Testing Guide¶
This guide covers testing practices, running tests, and writing new tests for the soong CLI.
Overview¶
The test suite uses pytest with coverage reporting, mocking, and HTTP request interception. Our goal is high coverage (95%+) with tests that verify actual behavior, not implementation details.
Running Tests¶
Basic Test Execution¶
# Run all tests
pytest
# Verbose output
pytest -v
# Run specific test file
pytest tests/test_models.py
# Run specific test
pytest tests/test_models.py::test_estimate_vram_llama_70b_int4
# Run tests matching pattern
pytest -k "vram" # Runs all tests with "vram" in name
Coverage Reporting¶
# Run with coverage
pytest --cov=soong
# Coverage with missing lines
pytest --cov=soong --cov-report=term-missing
# Generate HTML coverage report
pytest --cov=soong --cov-report=html
# Open htmlcov/index.html in browser
# Coverage for specific module
pytest --cov=soong.models tests/test_models.py
Test Output Options¶
# Show print statements
pytest -s
# Show logging output
pytest --log-cli-level=DEBUG
# Fail fast (stop on first failure)
pytest -x
# Run last failed tests
pytest --lf
# Run failed tests first, then all
pytest --ff
Test Organization¶
Directory Structure¶
cli/tests/
├── conftest.py # Shared fixtures
├── helpers/
│ ├── __init__.py
│ └── assertions.py # Custom assertions
├── test_config.py # Configuration tests
├── test_models.py # Model registry tests
├── test_vram.py # VRAM estimation tests
├── test_gpu_recommendation.py # GPU recommendation tests
├── test_lambda_api.py # API client tests
├── test_instance.py # Instance manager tests
├── test_ssh.py # SSH tunnel tests
├── test_history.py # History tracking tests
├── test_cli_configure.py # Configure command tests
├── test_cli_start.py # Start command tests
├── test_cli_status.py # Status command tests
├── test_cli_commands.py # Other CLI commands
├── test_cli_models.py # Models subcommand tests
├── test_cli_models_add.py # Models add tests
├── test_cli_models_remove.py # Models remove tests
└── test_cli_tunnel.py # Tunnel subcommand tests
Test Naming Conventions¶
From conftest.py:
"""
Test Naming Conventions:
- test_<function_name>_<scenario>() for unit tests
Example: test_estimate_vram_llama_70b_int4()
- test_<command>_<behavior>() for CLI command tests
Example: test_models_list_displays_all_known_models()
- test_<class_name>_<method>_<scenario>() for class method tests
Example: test_model_config_from_dict_valid()
- test_<integration_workflow>() for end-to-end tests
Example: test_full_workflow_configure_add_model_start()
Use descriptive scenario suffixes:
- _valid, _invalid for validation tests
- _missing_field, _negative_params for error cases
- _happy_path, _edge_case for behavior tests
"""
Writing Tests¶
Unit Tests¶
Test individual functions in isolation:
def test_estimate_vram_llama_70b_int4():
"""Test VRAM estimation for Llama 3.1 70B with INT4 quantization."""

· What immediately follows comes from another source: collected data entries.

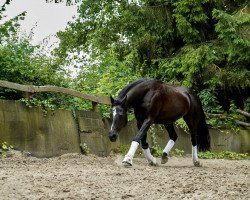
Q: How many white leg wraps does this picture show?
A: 4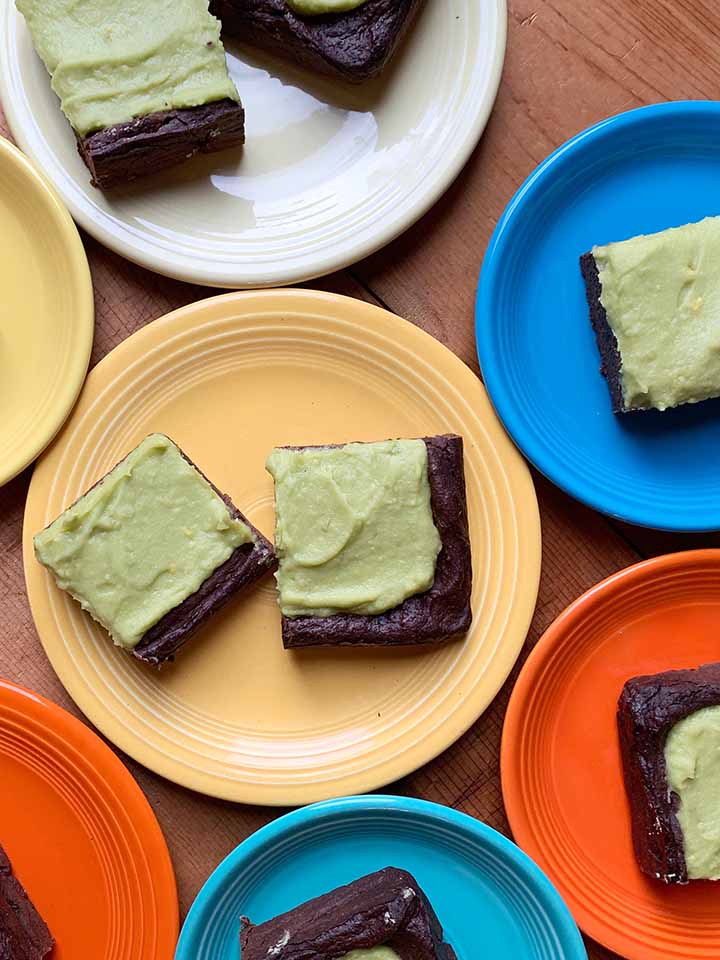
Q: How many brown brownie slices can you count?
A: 8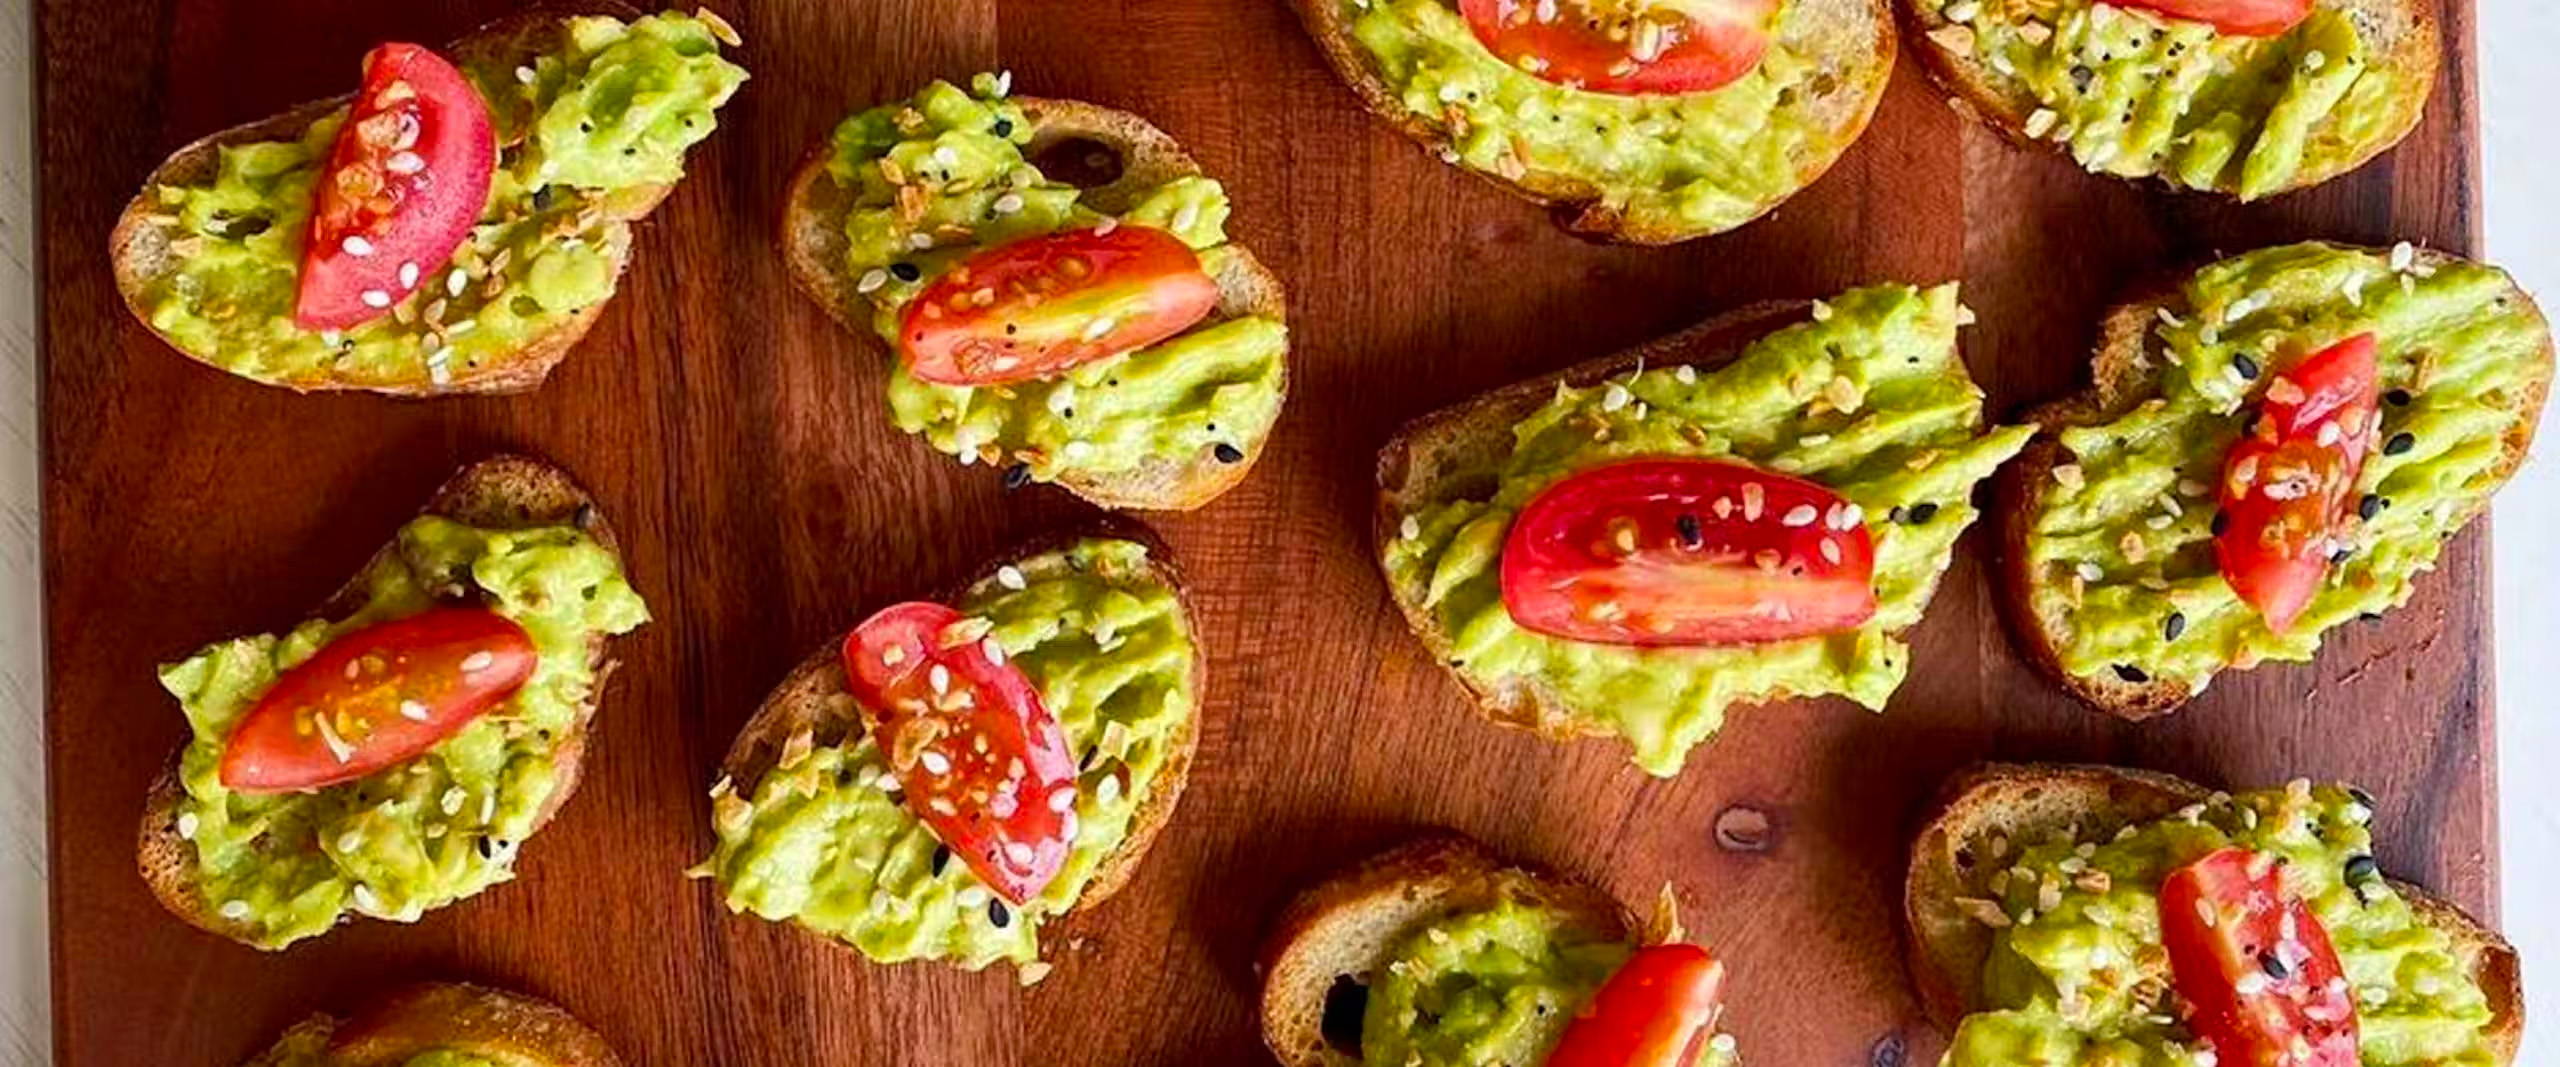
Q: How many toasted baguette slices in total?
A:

from soong.models import estimate_vram, Quantization
result = estimate_vram(
params_billions=70,
quantization=Quantization.INT4,
context_length=8192,
)
# Verify structure
assert "base_vram_gb" in result
assert "kv_cache_gb" in result
assert "total_estimated_gb" in result
assert "min_vram_gb" in result
# Verify calculations
# 70B * 0.5 bytes (INT4) = 35GB base
assert result["base_vram_gb"] == 35.0
# Total should be base + KV cache + overhead + activations
assert result["total_estimated_gb"] > 35.0
assert result["total_estimated_gb"] < 50.0 # Reasonable upper bound
# Should fit on 48GB GPU
assert result["min_vram_gb"] in [40, 48, 80]
CLI Command Tests¶
Test CLI commands using CliRunner:
def test_start_command_shows_cost_estimate(cli_runner, sample_config, mocker):
"""Test that start command shows cost estimate before launching."""
# Setup mocks
mocker.patch("soong.cli.get_config", return_value=sample_config)
mock_api = mocker.Mock()
mock_api.get_instance_type.return_value = mocker.Mock(
description="1x A100 SXM4 (80 GB)",
price_per_hour=1.29,
estimate_cost=lambda h: 1.29 * h,
)
mocker.patch("soong.cli.LambdaAPI", return_value=mock_api)
# Mock user declining
mocker.patch("questionary.confirm", return_value=mocker.Mock(ask=lambda: False))
# Run command
result = cli_runner.invoke(app, ["start"])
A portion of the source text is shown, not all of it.